(Raw data):
_ _ _
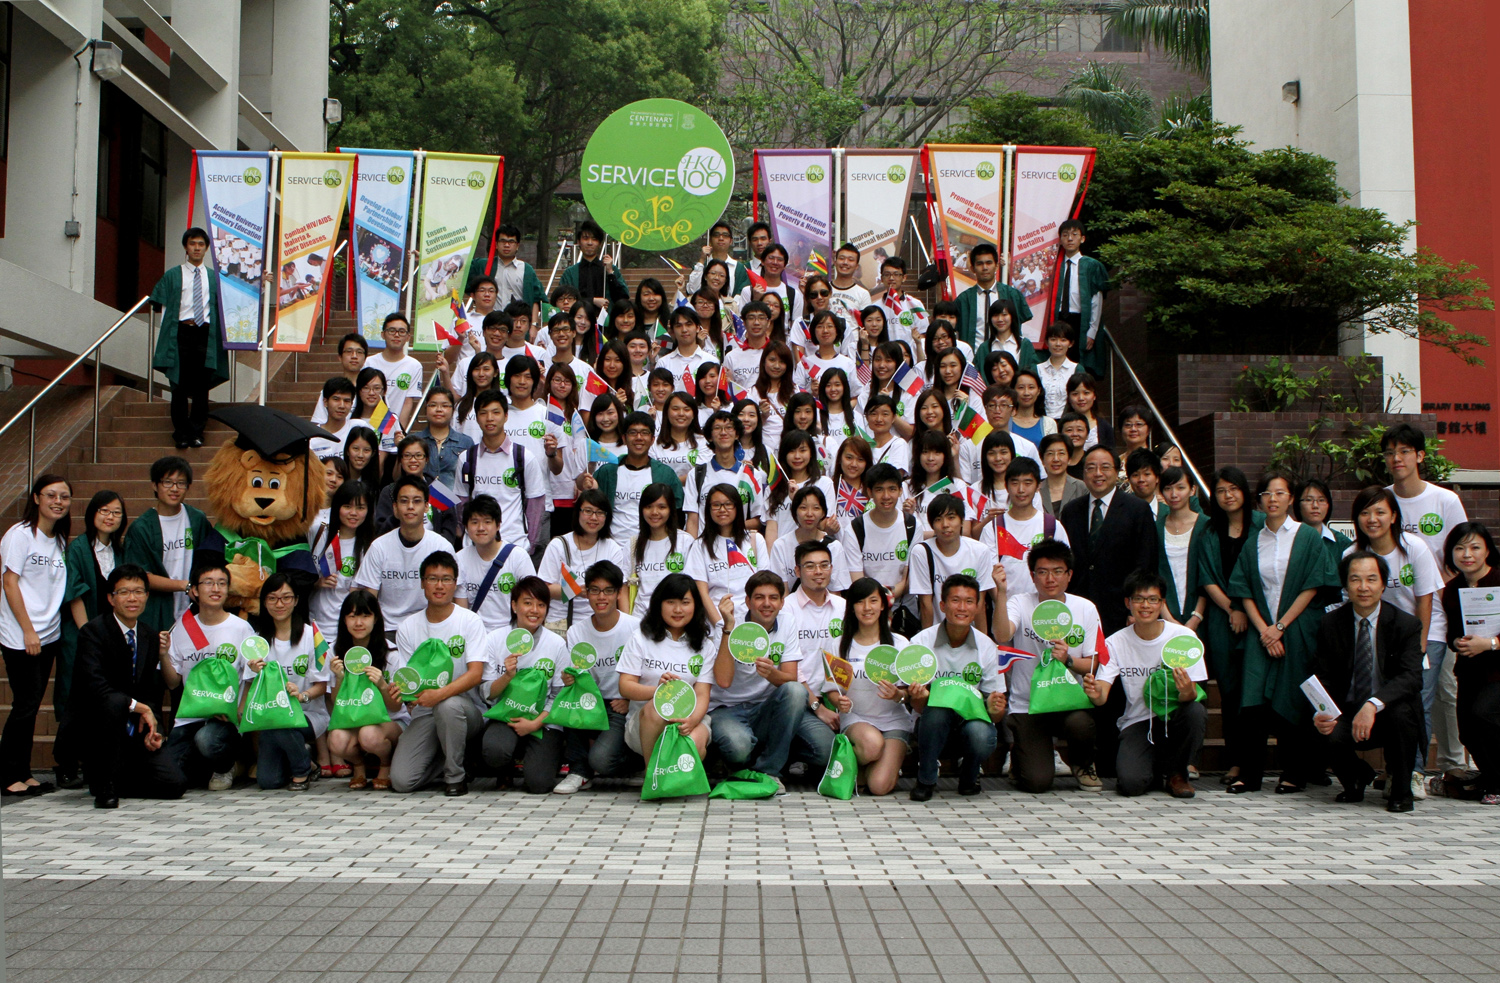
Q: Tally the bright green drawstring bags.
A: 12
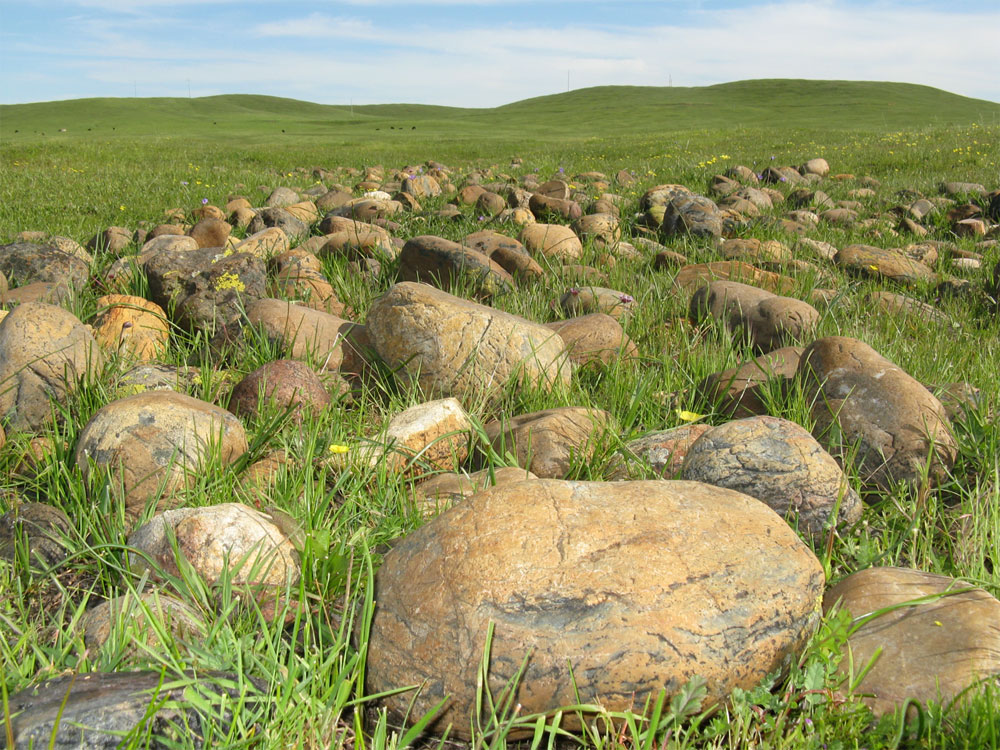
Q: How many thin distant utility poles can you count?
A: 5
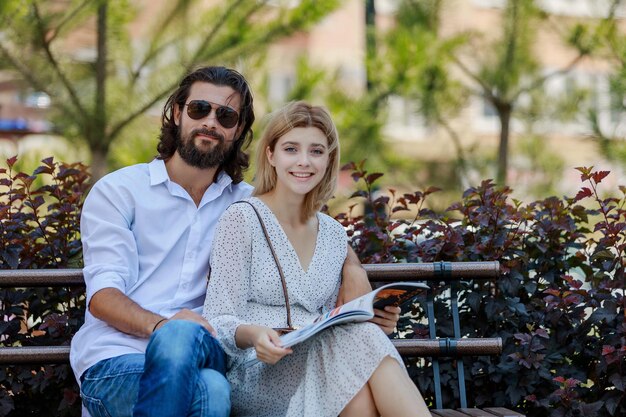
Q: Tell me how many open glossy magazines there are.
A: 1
_ _ _
(Activity):
The reply should consist solely of the number of lines in the records that include "many".

(Result below):
2